## What the task requires:
Please output the data exactly, minus pictures.

## Material for the task:
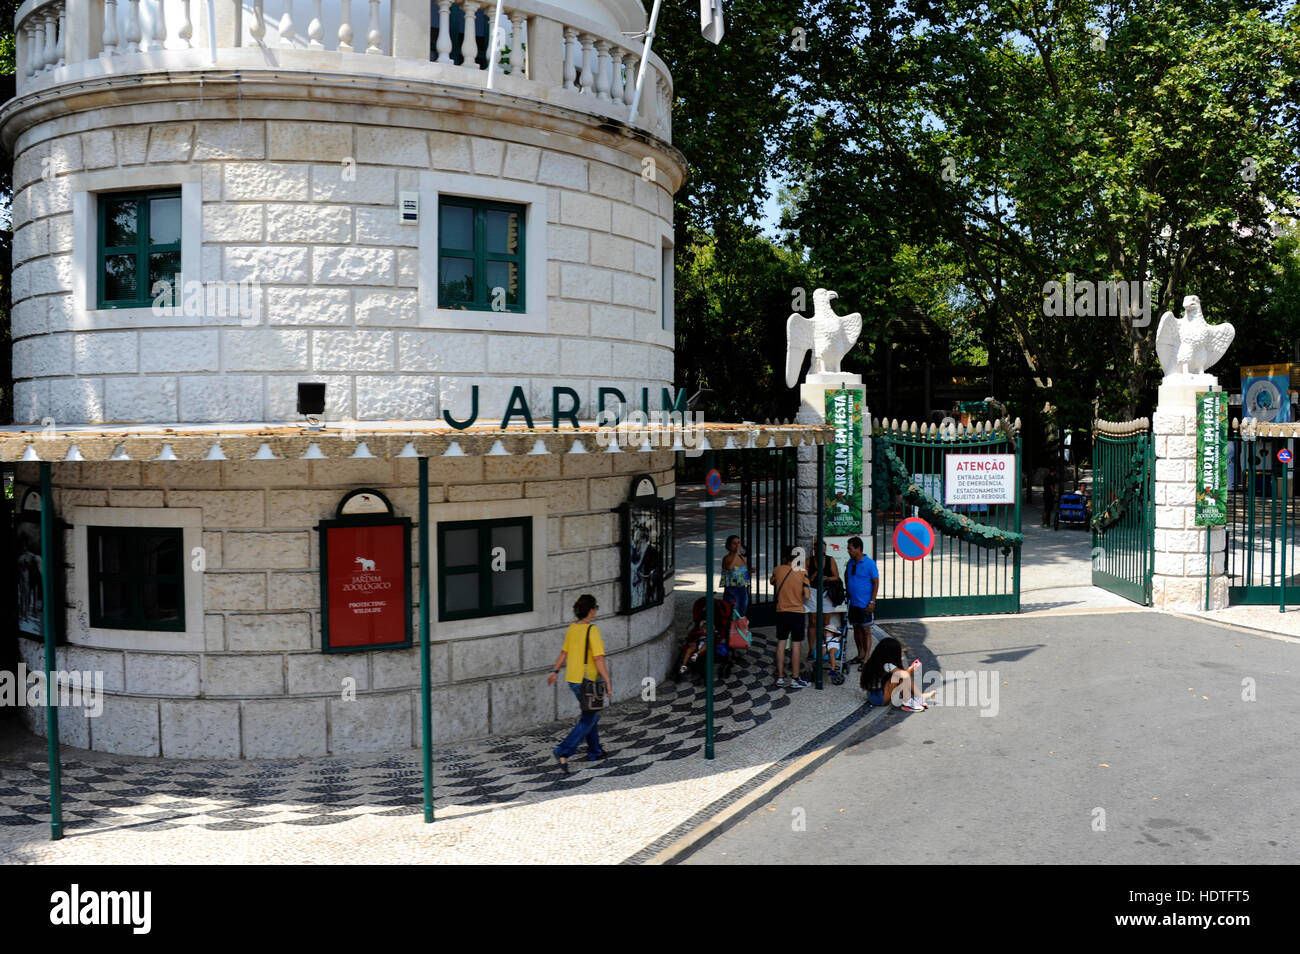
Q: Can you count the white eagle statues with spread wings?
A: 2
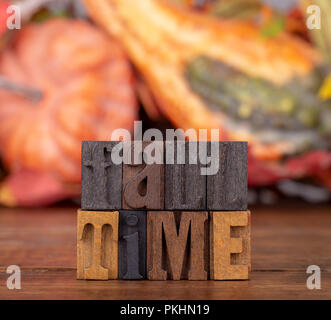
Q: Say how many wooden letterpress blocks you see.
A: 8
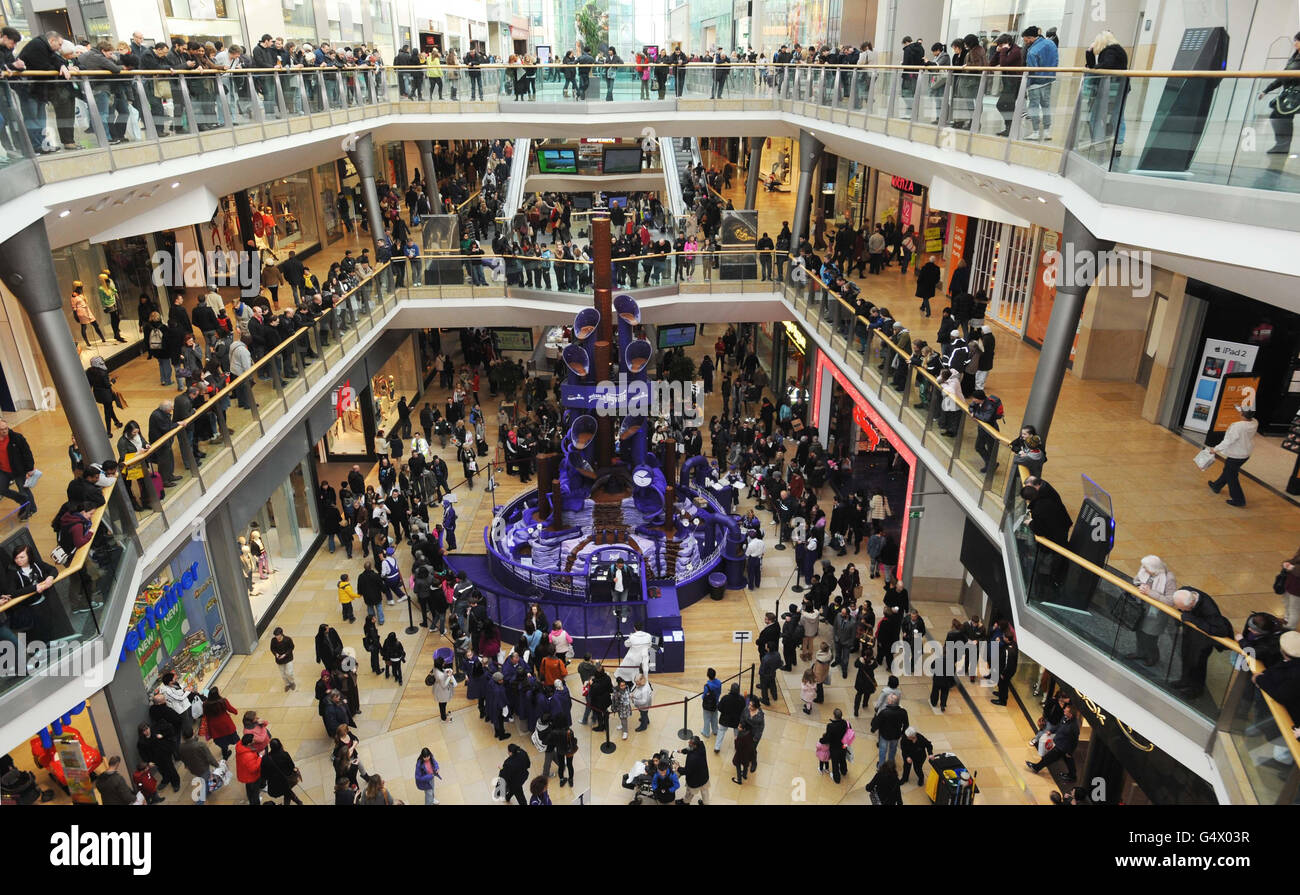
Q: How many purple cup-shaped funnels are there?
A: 7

## Result of this task:
Q: Can you count the white eagle statues with spread wings?
A: 2
Q: Say how many wooden letterpress blocks you see.
A: 8
Q: How many purple cup-shaped funnels are there?
A: 7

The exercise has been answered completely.